Posts Tagged ‘Shan State Chief Minister Sao Aung Myat’
Akha ring in New Year with Kengtung festival
Helmets are mandatory for anyone riding a motorcycle in Kengtung in eastern Shan State, but traffic police were willing to make an exception for the ethnic Akha women who sported traditional metallic headgear as they streamed into the town’s football stadium on December 28.
They had traveled from outlying villages to attend the 2015 Akha New Year Festival, which celebrated the arrival of the Year of Sheep on the Akha calendar.
Shan State Chief Minister Sao Aung Myat was on hand in the morning to cut the tinsel, release the balloons and deliver the standard government lecture about unity among Myanmar’s ethnic groups.

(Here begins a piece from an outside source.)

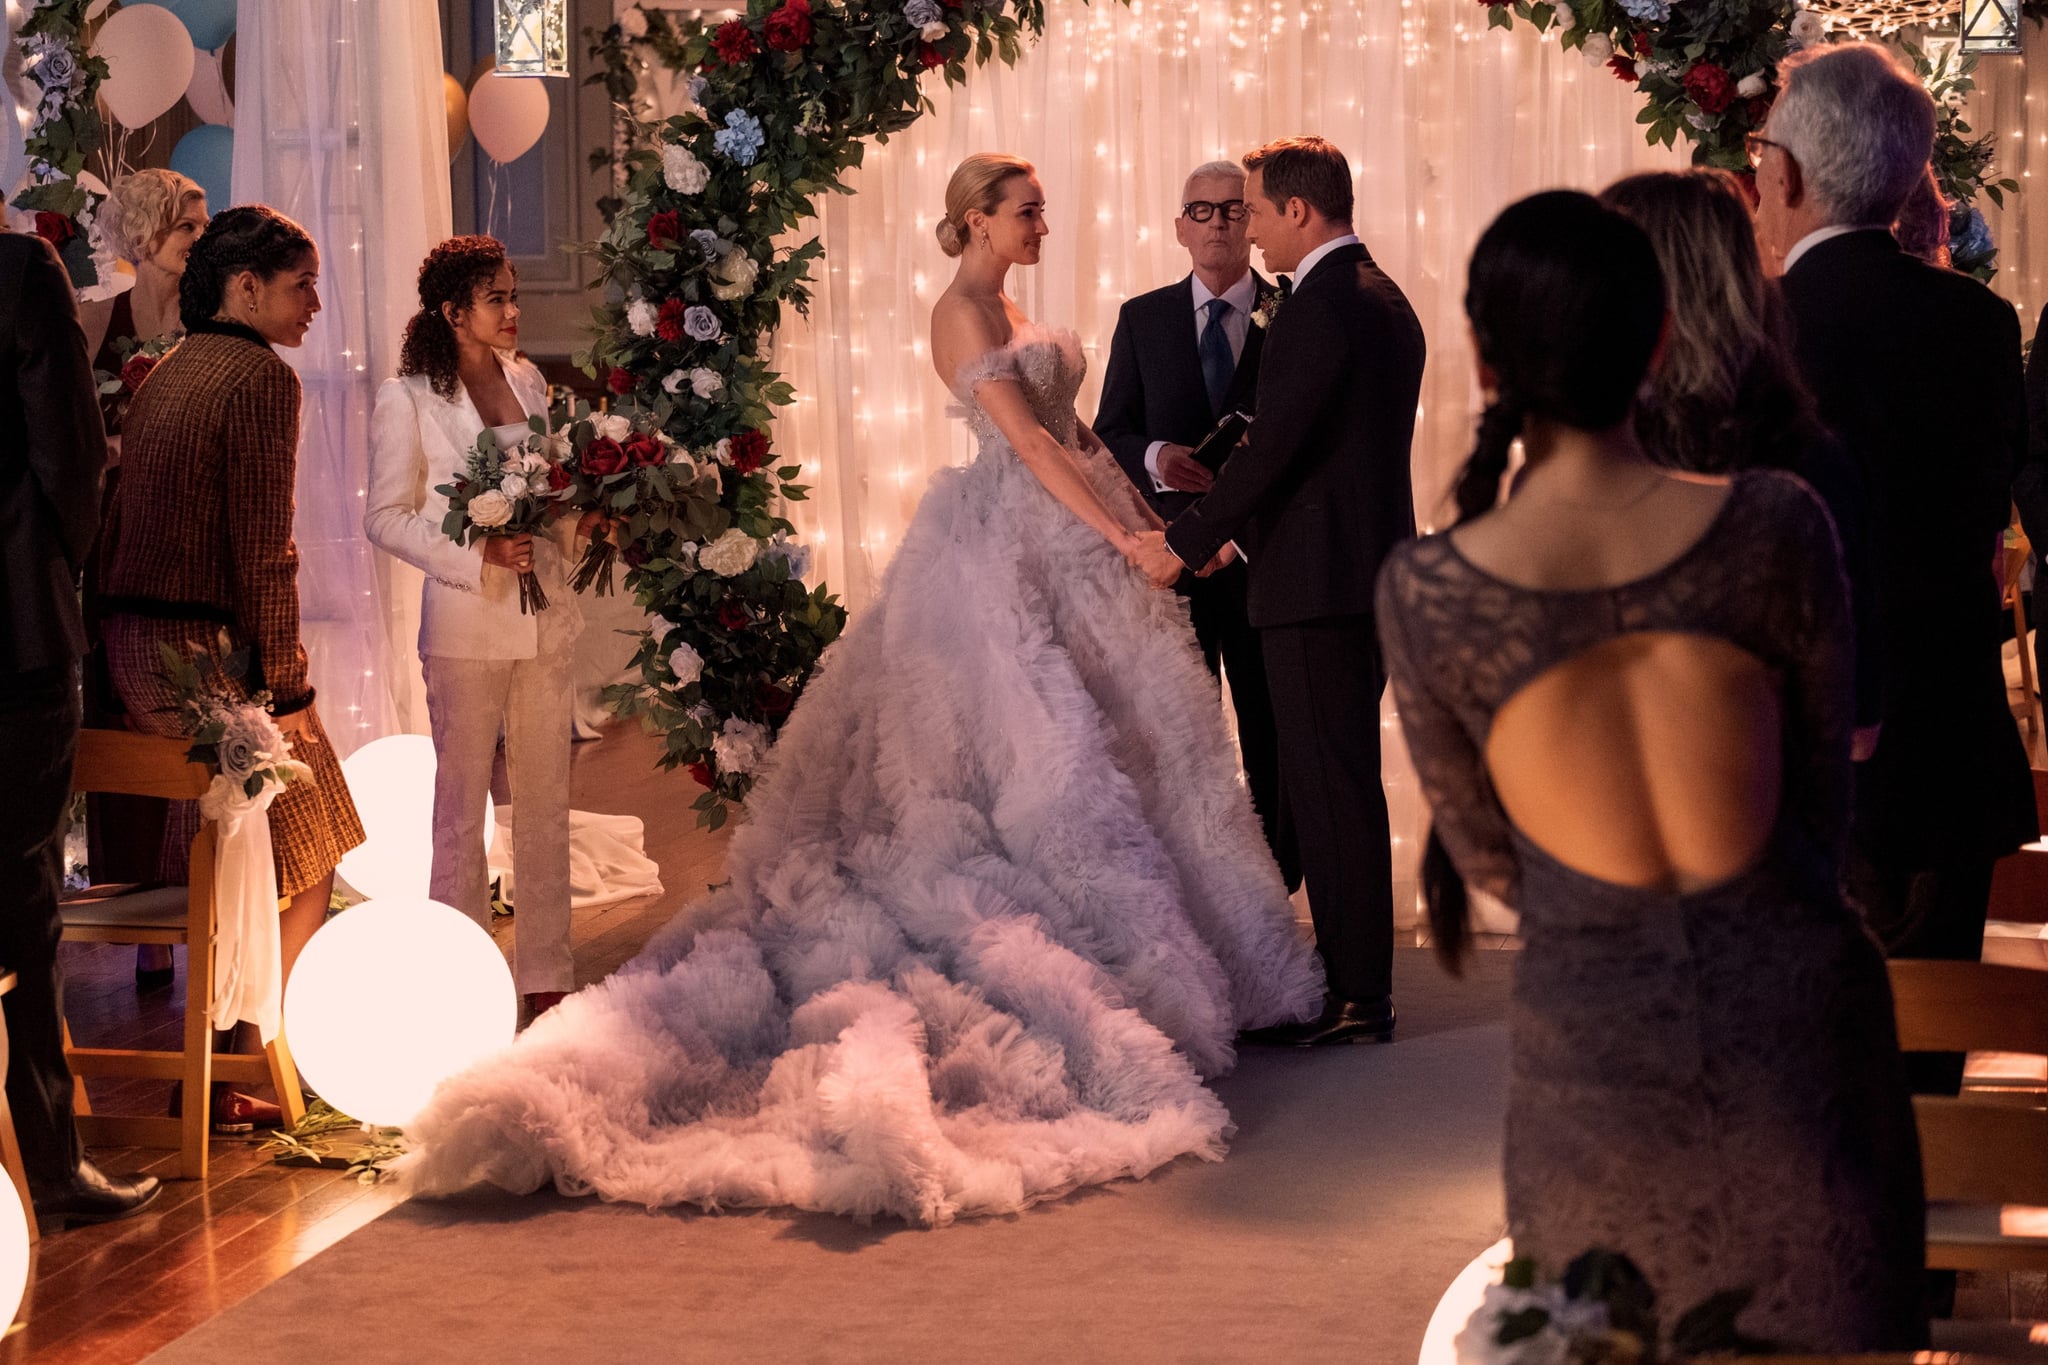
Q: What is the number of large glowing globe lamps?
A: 4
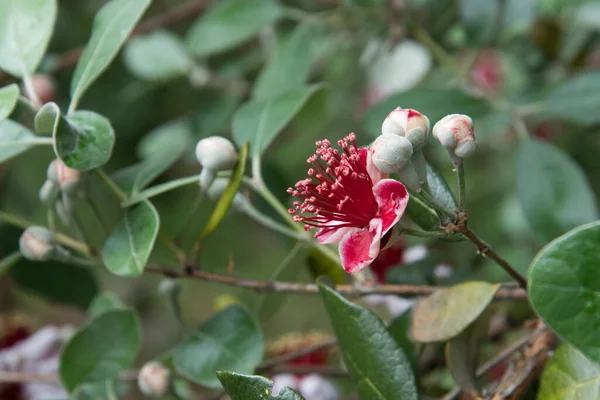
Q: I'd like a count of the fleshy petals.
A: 4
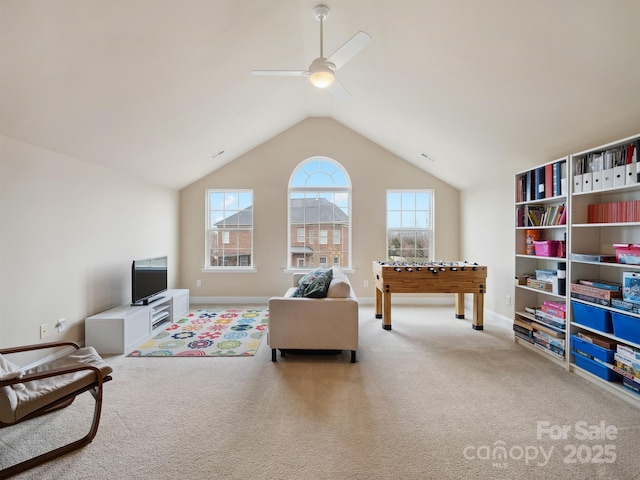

The festivities then ground to a virtual standstill during the heat of day, but when night fell the stadium was crammed with vendors selling sticky rice and grilled meat, children going loco in the dragon-shaped bounce house, and young men laying down wads of cash in fruitless efforts to master tricky ring-toss and darts games.
On the main stage, pop music blared as women in Akha dress performed dances whose movements borrowed heavily from Kachin, Kayin and other ethnic styles.
Far more interesting was the secondary stage, which featured eerily beautiful traditional Akha singing.
Near this stage, a group of dancers circulated around a flagpole, around which a wooden pathway that had been laid on the ground. As they moved, many of them rhythmically clacked bamboo sticks on the wood, while others rang gongs.
While many Akha attended the celebration in Kengtung, many others stayed away because of the expense of traveling to the city.
“If they don’t have relatives they can stay with while in Kengtung, most of them can’t afford to come to the festival,” said Shan tour guide Matt. He explained that the villages compensated by holding their own individual New Year festivals around January 2 and 3.
The Akha are the second-biggest ethnic group in the Kengtung area, accounting for about 10 percent of the regional population. The biggest group, the Shan, constitute 80 percent of the population.